> **YOUR ASSIGNMENT**:
Report each line from the data below that holds the word "young".

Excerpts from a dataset
○ ○ ○ ○ ○

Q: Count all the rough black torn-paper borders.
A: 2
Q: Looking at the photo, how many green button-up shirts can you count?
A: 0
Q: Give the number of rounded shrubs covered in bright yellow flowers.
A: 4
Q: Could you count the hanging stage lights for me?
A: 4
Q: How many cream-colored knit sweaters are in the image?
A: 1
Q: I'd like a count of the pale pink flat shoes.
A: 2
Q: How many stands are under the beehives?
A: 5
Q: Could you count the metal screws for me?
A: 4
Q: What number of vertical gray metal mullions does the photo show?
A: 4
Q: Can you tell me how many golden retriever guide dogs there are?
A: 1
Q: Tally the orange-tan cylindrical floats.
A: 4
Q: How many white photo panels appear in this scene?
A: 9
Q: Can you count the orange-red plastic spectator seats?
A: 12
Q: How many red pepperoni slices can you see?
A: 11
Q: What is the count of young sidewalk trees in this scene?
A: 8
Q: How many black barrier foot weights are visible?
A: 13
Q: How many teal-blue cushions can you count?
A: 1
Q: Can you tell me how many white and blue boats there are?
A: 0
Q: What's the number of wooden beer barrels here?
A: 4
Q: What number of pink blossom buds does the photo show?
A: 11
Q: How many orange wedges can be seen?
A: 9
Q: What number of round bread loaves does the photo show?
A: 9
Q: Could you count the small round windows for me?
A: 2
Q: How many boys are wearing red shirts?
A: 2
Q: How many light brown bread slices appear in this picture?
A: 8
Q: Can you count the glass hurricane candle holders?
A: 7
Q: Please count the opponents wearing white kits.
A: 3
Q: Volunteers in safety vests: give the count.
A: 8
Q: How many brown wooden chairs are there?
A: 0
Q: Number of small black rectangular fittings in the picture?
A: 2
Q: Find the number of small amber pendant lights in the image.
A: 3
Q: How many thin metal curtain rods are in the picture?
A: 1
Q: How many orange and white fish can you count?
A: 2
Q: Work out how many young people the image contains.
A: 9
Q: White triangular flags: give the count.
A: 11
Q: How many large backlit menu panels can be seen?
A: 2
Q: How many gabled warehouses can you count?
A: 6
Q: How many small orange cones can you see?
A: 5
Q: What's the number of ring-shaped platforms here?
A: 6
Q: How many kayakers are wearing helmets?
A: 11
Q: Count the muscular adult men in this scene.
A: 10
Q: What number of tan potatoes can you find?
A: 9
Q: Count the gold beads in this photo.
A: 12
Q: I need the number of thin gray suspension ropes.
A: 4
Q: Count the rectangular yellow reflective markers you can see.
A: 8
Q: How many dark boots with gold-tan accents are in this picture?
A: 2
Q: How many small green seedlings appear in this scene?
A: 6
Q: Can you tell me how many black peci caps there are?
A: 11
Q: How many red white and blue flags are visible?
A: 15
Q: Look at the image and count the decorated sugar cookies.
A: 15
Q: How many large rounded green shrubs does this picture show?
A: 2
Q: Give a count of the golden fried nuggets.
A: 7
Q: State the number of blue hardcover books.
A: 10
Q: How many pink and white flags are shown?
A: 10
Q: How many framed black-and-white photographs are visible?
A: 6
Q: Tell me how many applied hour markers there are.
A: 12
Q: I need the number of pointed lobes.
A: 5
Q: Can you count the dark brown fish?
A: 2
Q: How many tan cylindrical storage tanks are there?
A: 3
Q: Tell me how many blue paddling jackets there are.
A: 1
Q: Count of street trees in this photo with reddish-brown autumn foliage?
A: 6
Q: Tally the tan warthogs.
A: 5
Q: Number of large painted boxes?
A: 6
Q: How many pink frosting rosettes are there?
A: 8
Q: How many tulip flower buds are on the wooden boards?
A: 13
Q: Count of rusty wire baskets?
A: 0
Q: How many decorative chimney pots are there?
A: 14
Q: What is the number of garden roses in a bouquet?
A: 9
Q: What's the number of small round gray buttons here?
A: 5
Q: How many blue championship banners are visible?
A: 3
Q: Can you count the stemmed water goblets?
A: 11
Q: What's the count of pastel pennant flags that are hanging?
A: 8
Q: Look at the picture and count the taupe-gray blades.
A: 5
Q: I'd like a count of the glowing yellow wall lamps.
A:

○ ○ ○ ○ ○

> **WRITTEN RESPONSE**:
Q: What is the count of young sidewalk trees in this scene?
Q: Work out how many young people the image contains.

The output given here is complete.